Merin continued Thursday with witnesses designed to give the jury a clear view of what it’s like to be homeless, and singled out by authorities for arrest.
“The camp was clean and orderly, and a good neighbor. It was clear we did break the law by being on private property, but what else could the homeless do,” said Sister Libby Fernandez, the former face of “Loaves and Fishes,” which serves the needy and homeless in Sacramento. Fernandez was also cited for camping although, unlike the homeless, she wasn’t jailed.
Fernandez said “the law seems to pick on the homeless” and explained that plans to provide cottages as transitional housing as far back as 1995 never caught on with the City. “Cottages were a good idea – we even had a business plan. But we haven’t done anything since then to help the homeless, she said, adding that in 2009 they had some hope because then-Mayor Johnson “promised Safeground (housing) by the Fall of 2009.” Again, it never materialized.
Milton Harris, a plumber who was left homeless for a few years, was also arrested at the 2009 Safeground action. He’s one of the plaintiffs.
“Did I get arrested? Sure. I had nowhere else to go. They took me to jail, and took away my stuff,” said Harris, describing his nomadic downtown life as “moving every few days. I was chased and cited by the city, but I was determined to sleep somewhere.
“I came to the conclusion that I wanted to challenge the law,” Harris said, noting that it was difficult – being on the run – to get work. Eventually he found work and is not now homeless. But he estimated that because of the arrests, it delayed him getting stabilized for six months.
Another plaintiff, Thomas Ashmore, said on the stand he’d been disabled since birth with a steel plate in his head, but that “I decided to join Safeground because on the streets people can attack you and you can get hit by cars.”
Ron Blubaugh, a retired attorney who has been helping the homeless navigate the justice system for more than a decade as a volunteer with Loaves and Fishes’ Tommy Clinkenbeard Legal Clinic, described in detail how those citations and arrests incurred by the homeless for breaking the anti-camping ordinance are resolved.
“We have what is called the ‘Loaves and Fishes Court’ every month,” he said, explaining that most homeless escape jail by agreeing to do community service with Loaves and Fishes. But Blubaugh noted that the arrests are increasing, and “right now it’s higher than three years ago…harm accumulates to the homeless as a result of the camping tickets.”
Bob Erlenbusch, executive director of the Sacramento Regional Coalition to End Homelessness, startled the courtroom by citing statistics showing nearly 800 homeless have died on the streets in Sacramento – violent deaths like blunt force, stabbing, hanging – in the last 12 years or so. One died right at city hall this year from exposure.
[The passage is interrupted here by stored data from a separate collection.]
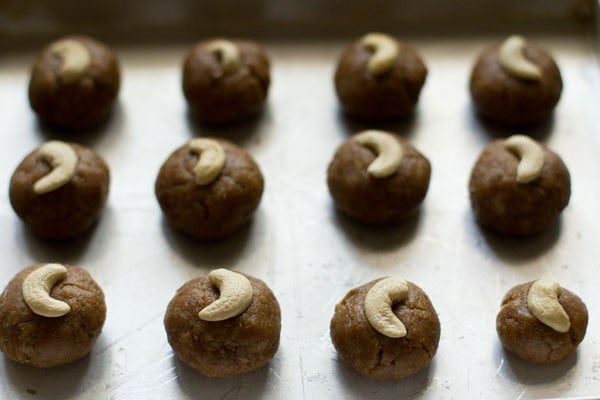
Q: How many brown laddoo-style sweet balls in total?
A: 12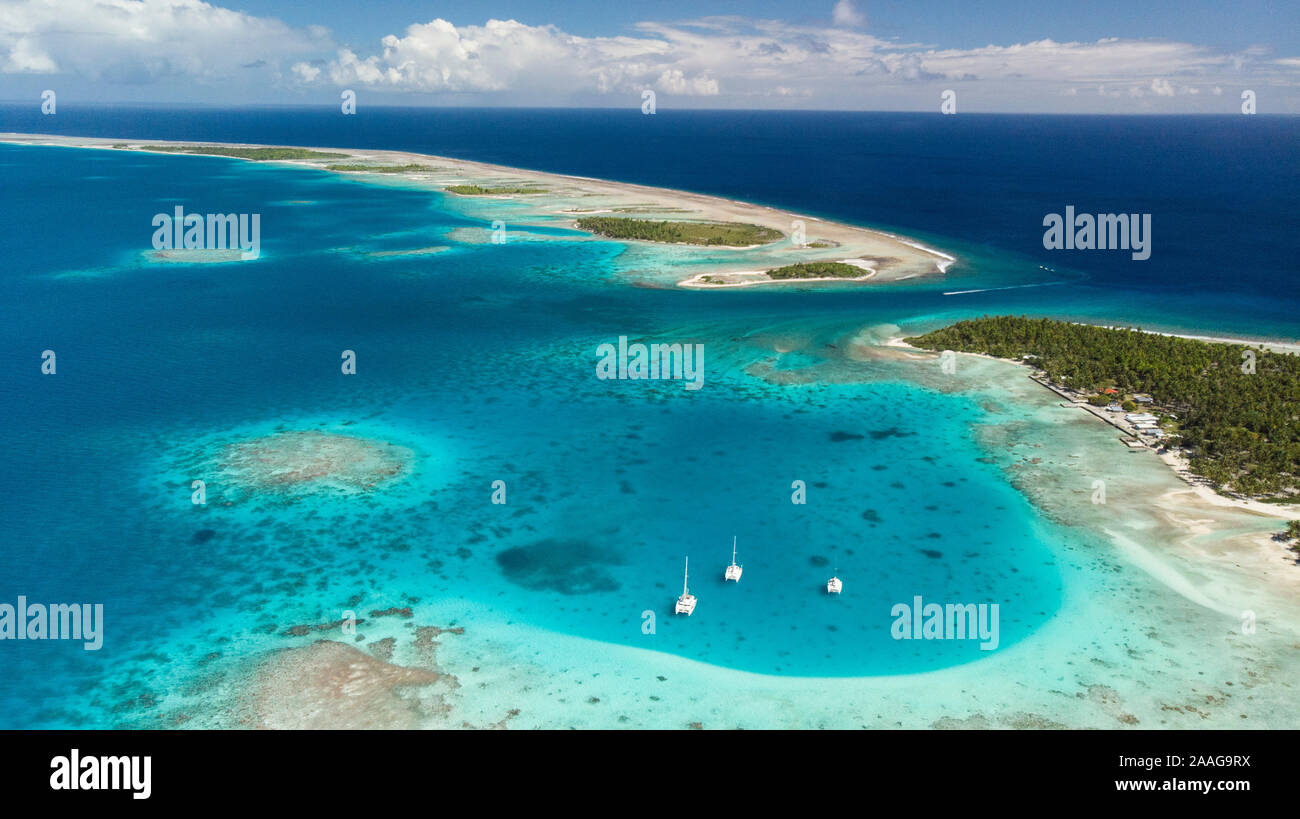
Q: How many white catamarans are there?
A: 3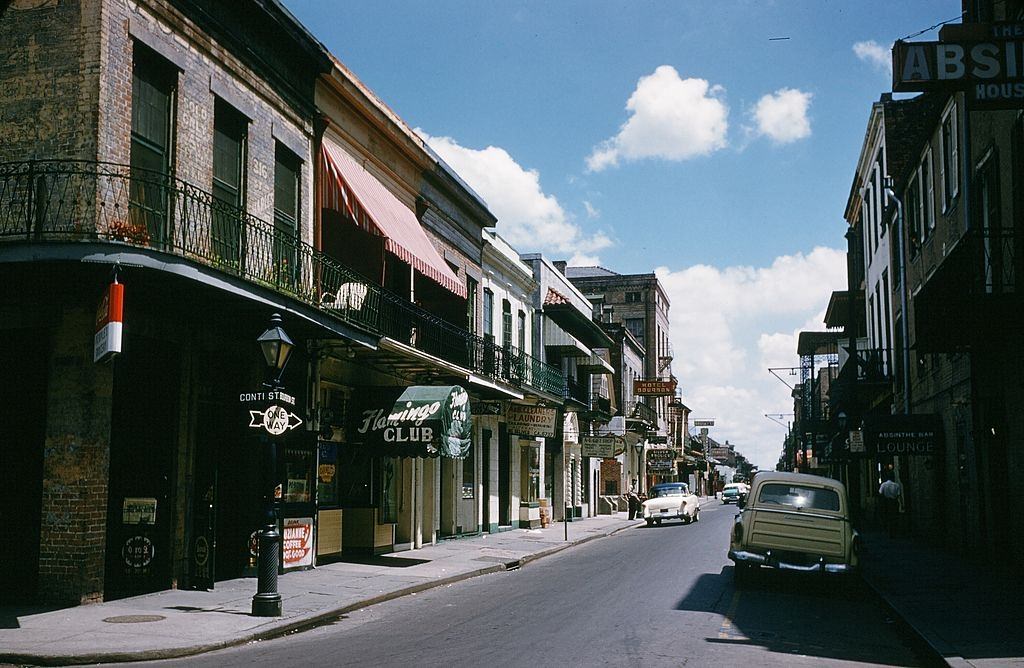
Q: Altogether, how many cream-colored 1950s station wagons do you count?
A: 1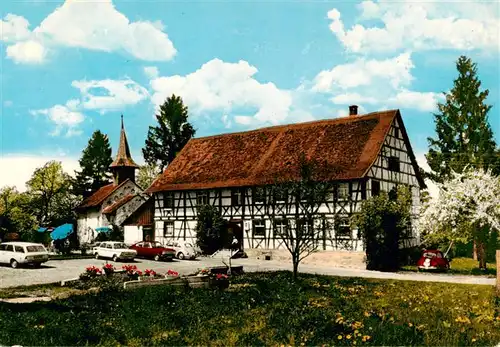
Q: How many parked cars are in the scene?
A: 5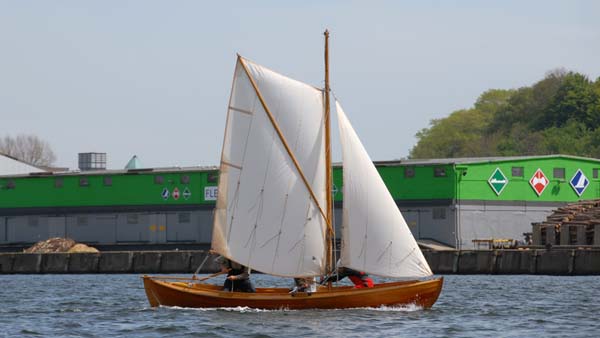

Erlenbusch also charged that the estimated 4,000 homeless in the area is an “undercount.” And that the true figure is about 7,500 homeless, with as many as 3,000 out on the city streets every night. “There has been a dramatic increase in homelessness since 2007,” said Erlenbusch, who said that there are only enough beds – in the best of times – for about 1,800 people a night.
The trial continues next Monday at 9 a.m. at Sacramento Superior Court, Dept. 1.